Town Planner Peter Moore posted a notice alerting the public to a Feb. 1 hearing on the amendments. The notice listed the time, place and purpose of the hearing.
But some residents charged the notice did not include enough details about the amendments, as required by state law.
“These procedural flaws on the part of the planning board are fatal to the amendments,” attorney Michael Donovan, who represents Antrim residents Richard and Loranne Block, wrote in a letter to Moore, the town planning board and selectmen.
“Should the amendments remain on the ballot and be enacted they would clearly be illegal and invalid.”
The state law on what must be included in hearing notices is ambiguous, Moore said.
“There are a lot of chances for procedural defects, and we were caught on one,” he said.
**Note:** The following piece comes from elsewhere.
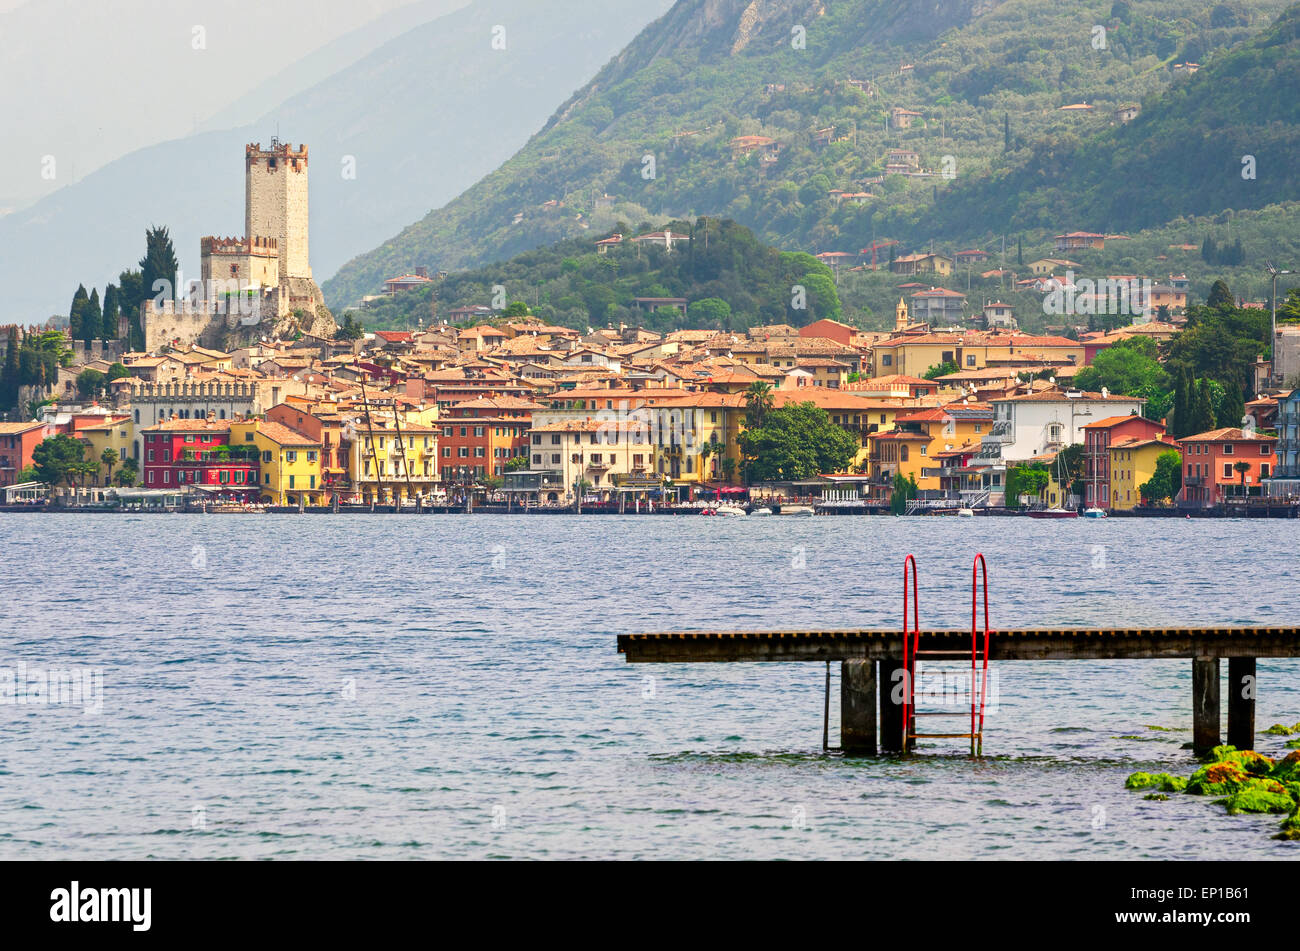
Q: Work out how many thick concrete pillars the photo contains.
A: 4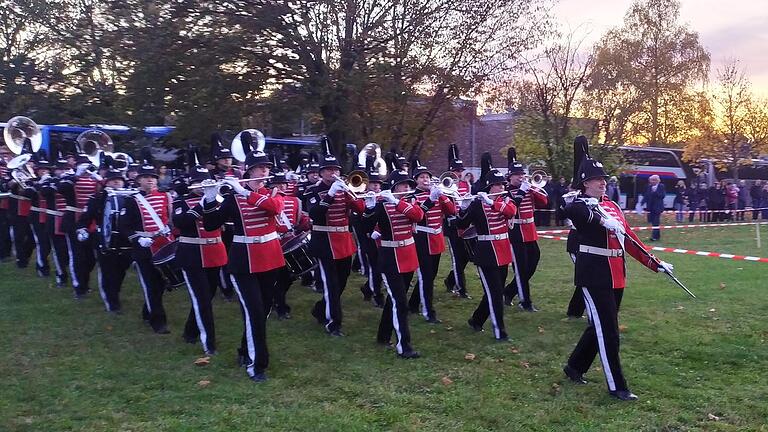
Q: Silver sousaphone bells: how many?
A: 4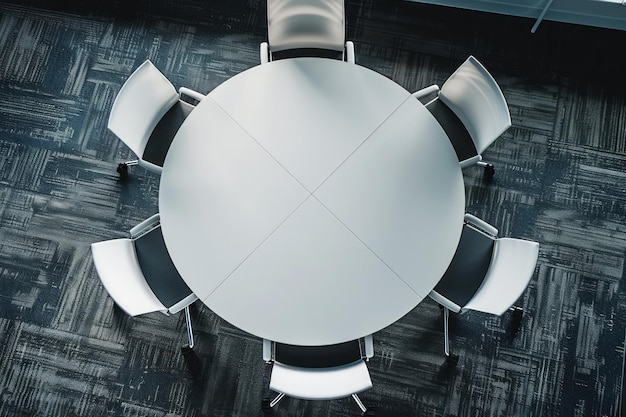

The planning board voted Feb. 10 to remove the amendments from the ballot.
One of the amendments would make wind energy a permitted use in highway business and rural conservation districts. That would include Tuttle Hill, where Portsmouth-based Eolian Renewable Energy is proposing installing up to 10 turbines.
Another amendment would define wind energy development to clarify which projects would qualify under the other amendment.
The Blocks are suing the town to prevent the Tuttle Hill project from going through. Eolian is also suing the town to see that it does.
At a special meeting on Tuesday, the planning board voted to hold a public hearing to review the amendments and decide whether to ask selectmen to schedule a special vote on them after March’s town meeting.
A date for that hearing has not been set.
A delayed vote on the amendments wouldn’t necessarily affect the Tuttle Hill project. Rather, the amendments were proposed by the planning board to clarify the town’s rules on wind energy development given the current debate surrounding that project.